Agriculture : ce règlement européen qui pourrait raviver la colère des éleveurs bovins

Agriculture : ce règlement européen qui pourrait raviver la colère des éleveurs bovins

Une allumette sur une botte de foin sèche. A quelques semaines des élections européennes, un texte européen pourrait bien embraser à nouveau les campagnes françaises. En cause, une loi mitonnée à Bruxelles, au cœur du Pacte vert cher à la présidente de la Commission Ursula von der Leyen : le règlement européen sur la déforestation, le RDUE, en langage bruxellois. Quatre petites lettres pour ce qui est présenté comme le texte le plus ambitieux au monde pour lutter contre ce mal endémique. Ce règlement, voté en 2022 et qui doit entrer en vigueur au 31 décembre de cette année, vise à interdire la mise sur le marché européen, et donc la vente, d’une série de produits essentiellement alimentaires – ainsi que les produits transformés – participant à la déforestation ou à la dégradation des forêts, aussi bien dans l’Union européenne que dans le reste du monde.

Louable ambition. D’après les estimations de la Commission, quelque 420 millions d’hectares de forêts ont disparu de la surface de la planète entre 1990 et 2020. Un désastre écologique qui, malgré de nombreuses alertes lancées par les ONG, est toujours en cours.

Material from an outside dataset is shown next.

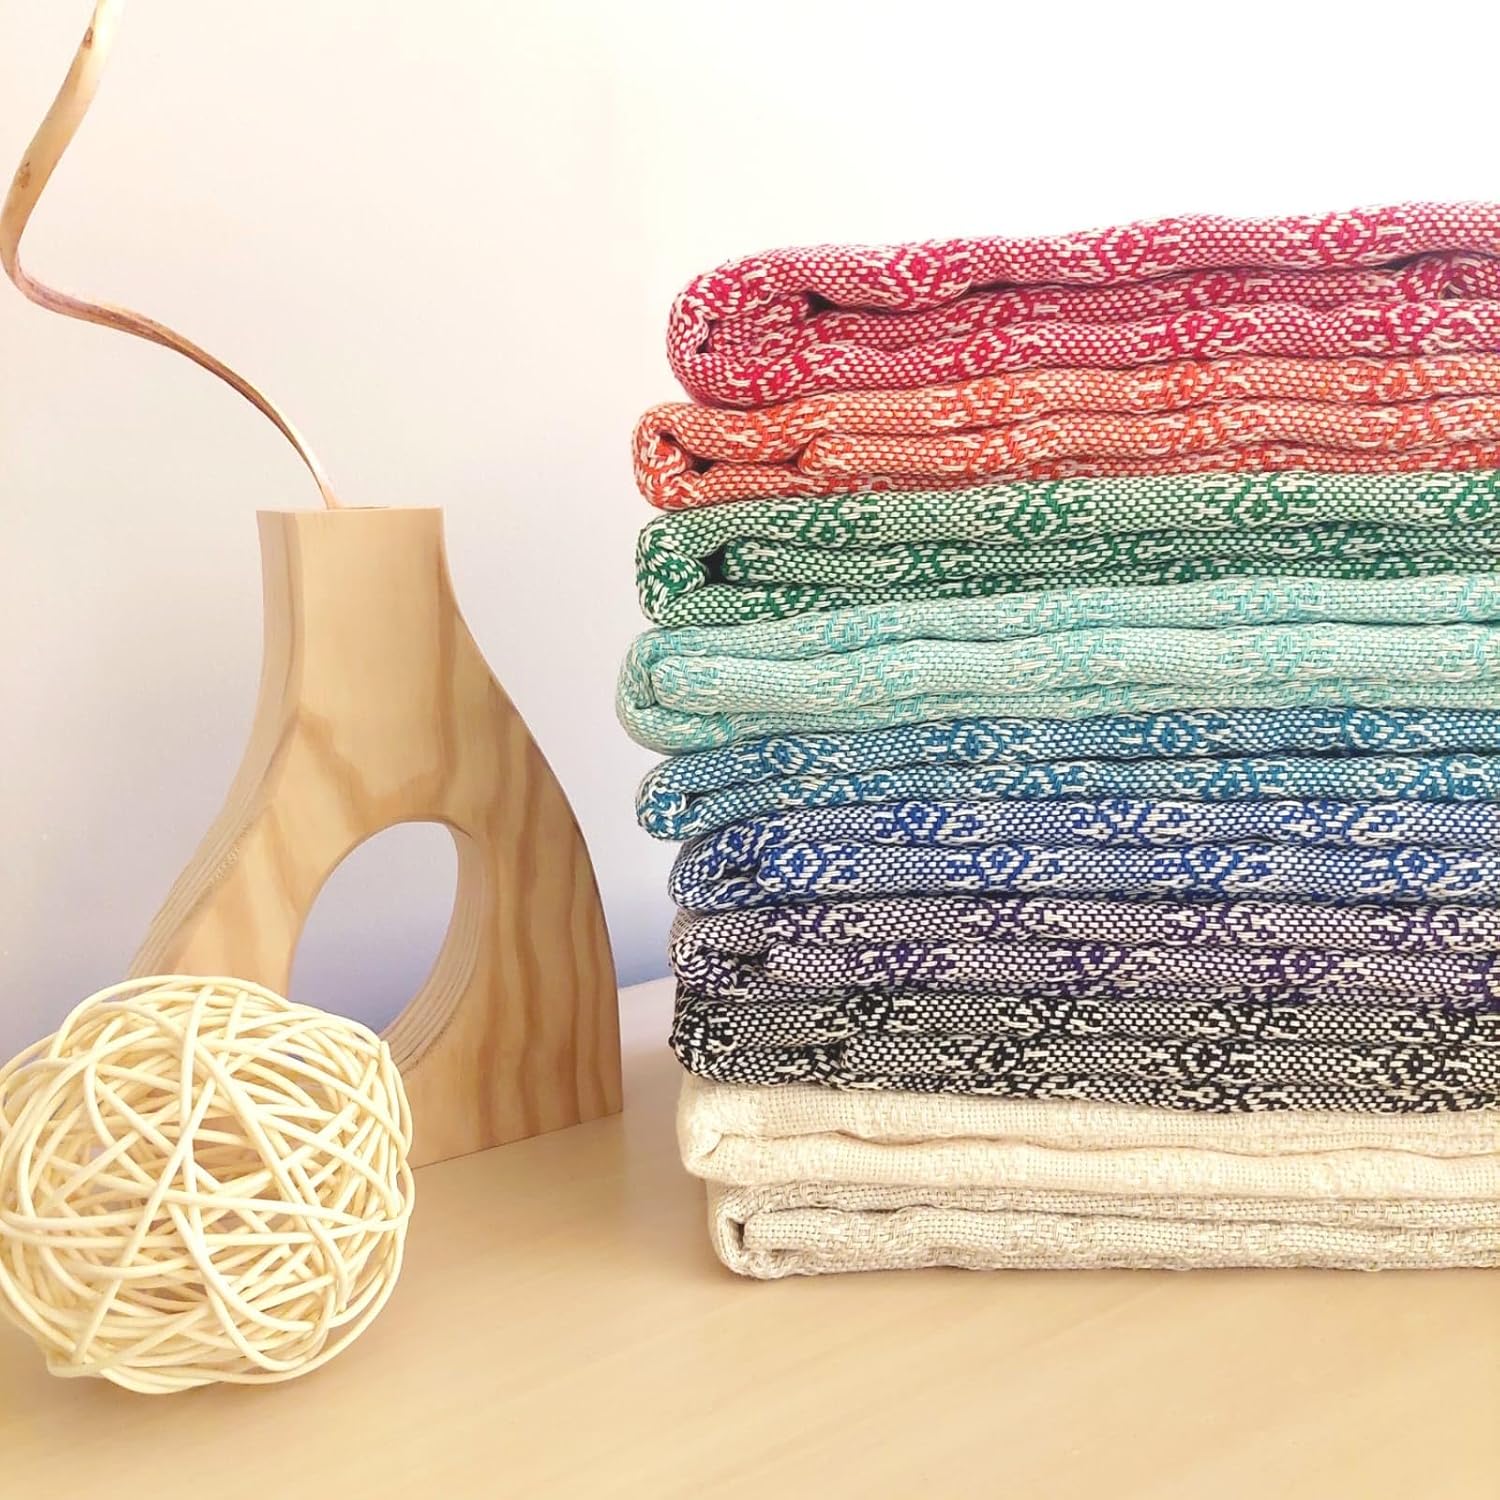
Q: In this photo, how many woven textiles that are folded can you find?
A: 10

Si l’on en croit le dernier rapport du World Resources Institute, les régions tropicales, notamment, ont perdu 3,7 millions d’hectares l’an passé, soit l’équivalent de 10 terrains de football par minute.

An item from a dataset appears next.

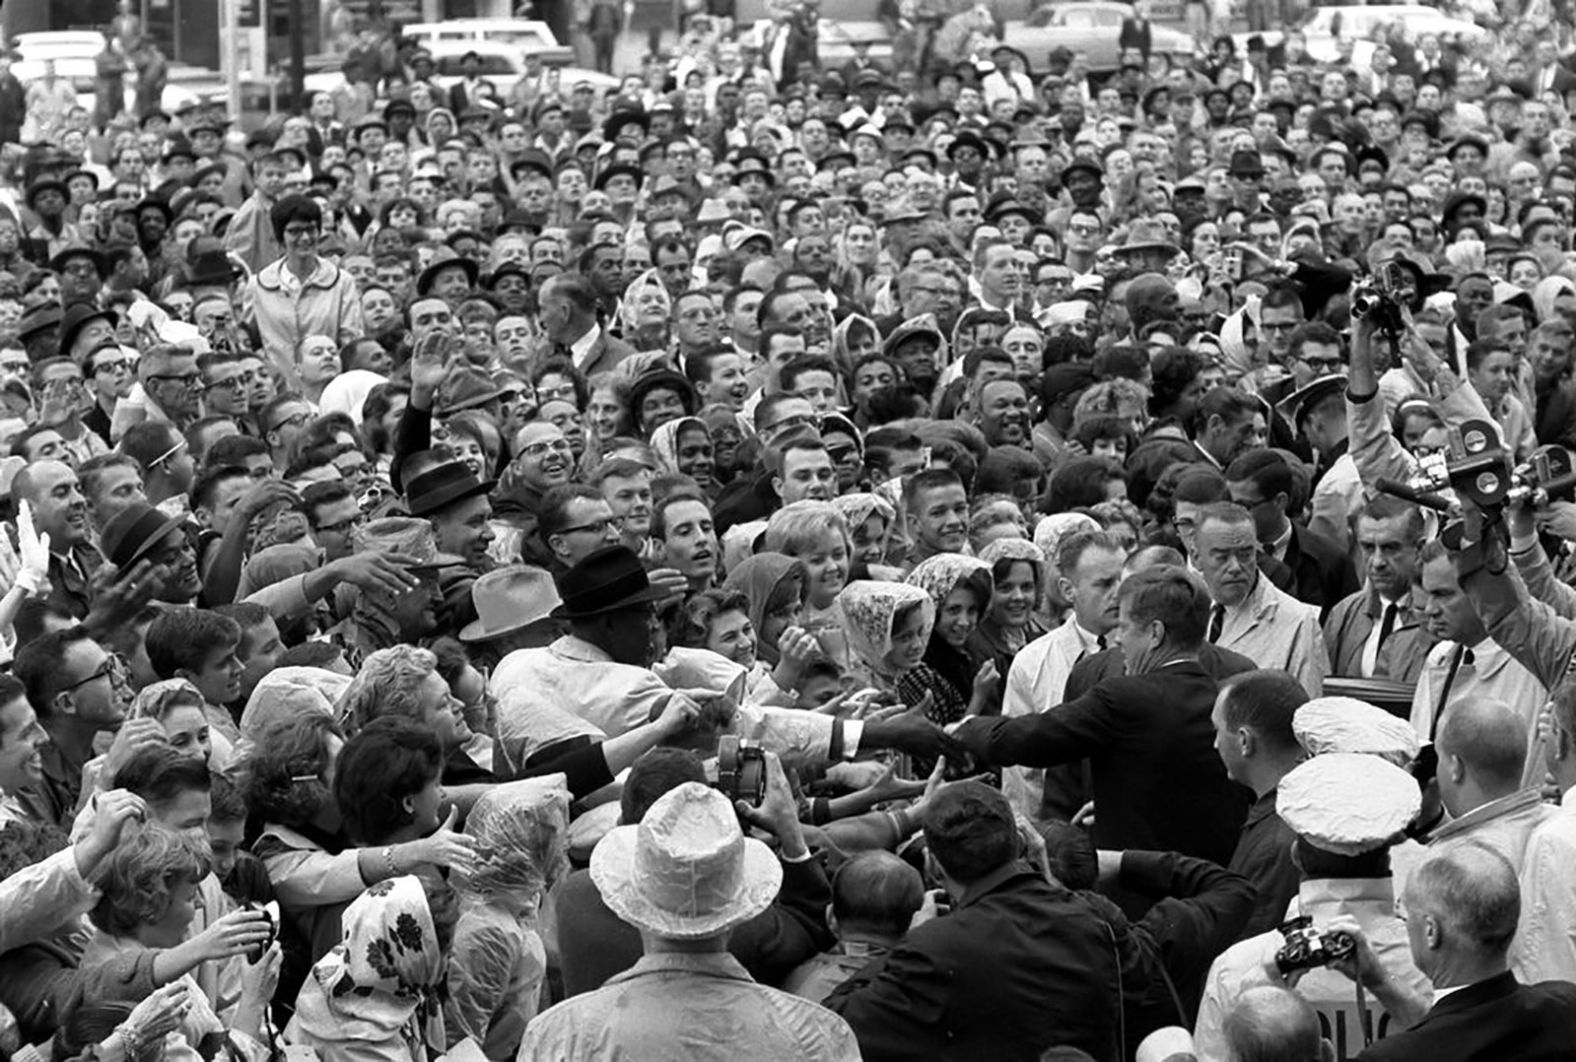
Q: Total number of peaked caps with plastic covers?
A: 2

Dans la liste des produits incriminés, on trouve le café, le cacao, l’huile de palme, le soja, le bois, le caoutchouc… et les bovins. L’élevage de bœuf qui, d’après les experts de Bruxelles, serait la principale source de déforestation sur la planète. Au Brésil ou en Argentine, de gigantesques étendues vierges sont rasées ou défrichées chaque année pour laisser paître des centaines de millions de vaches. Si les importations européennes de bœuf ne représentent que 5 % du commerce mondial de viande bovine, l’impact potentiel de ce règlement européen n’est pas négligeable sur la biodiversité.

Concrètement, pour commercialiser des lasagnes ou des steaks hachés sur le continent européen, un industriel devra prouver par géolocalisation que la parcelle sur laquelle l’animal a grandi n’a pas été déforestée depuis le 1er janvier 2020. Une obligation répercutée en cascade sur toute la chaîne d’approvisionnement, et qui atterrit forcément entre les mains des éleveurs. Que cette fameuse parcelle soit située dans les vertes prairies limousines ou en plein cœur de la pampa argentine. “Cela fait des décennies que l’élevage n’entraîne aucune déforestation en Europe, et notamment en France”, s’agace Pascal Lavergne, député Renaissance, éleveur bovin et rapporteur de la loi agricole présentée récemment en Conseil des ministres. Une loi qui vise justement à lutter contre l’enfer normatif et l’inflation administrative. “Si c’est pour avoir une nouvelle encyclopédie à remplir alors que les éleveurs français ne sont absolument pas en cause, il faut revoir le texte”, tonne l’élu de Gironde.

Sauf qu’en raison des fameuses règles de réciprocité, régulièrement brandies par ceux qui dénoncent les accords de libre-échange, si l’Europe impose aux agriculteurs sud-américains de fournir la preuve de la localisation de leurs troupeaux, les éleveurs européens doivent être logés à la même enseigne. “C’est le principe de non-discrimination imposé par le règlement de l’Organisation mondiale du commerce. En ne le respectant pas, on expose l’Union européenne et les Etats membres à des plaintes auprès de l’OMC”, détaille un haut fonctionnaire de la Commission.

En attendant, le sujet devient très politique. Lors du dernier Conseil européen regroupant les ministres de l’Agriculture fin mars, le sujet a été inscrit à l’ordre du jour et l’Autriche a officiellement demandé le report du texte. Une demande soutenue par plusieurs Etats européens, dont les Pays-Bas. La France, elle, n’est pas sortie du bois. Et pour cause. Le dossier est explosif dans l’Hexagone. L’exécutif se retrouve coincé entre ses promesses de simplification faites aux agriculteurs et ses engagements écolos. “Une véritable usine à gaz”, souffle-t-on au cabinet de Marc Fesneau, le ministre de l’Agriculture. L’exemple idoine de la bonne idée qui vire au cauchemar administratif… et politique.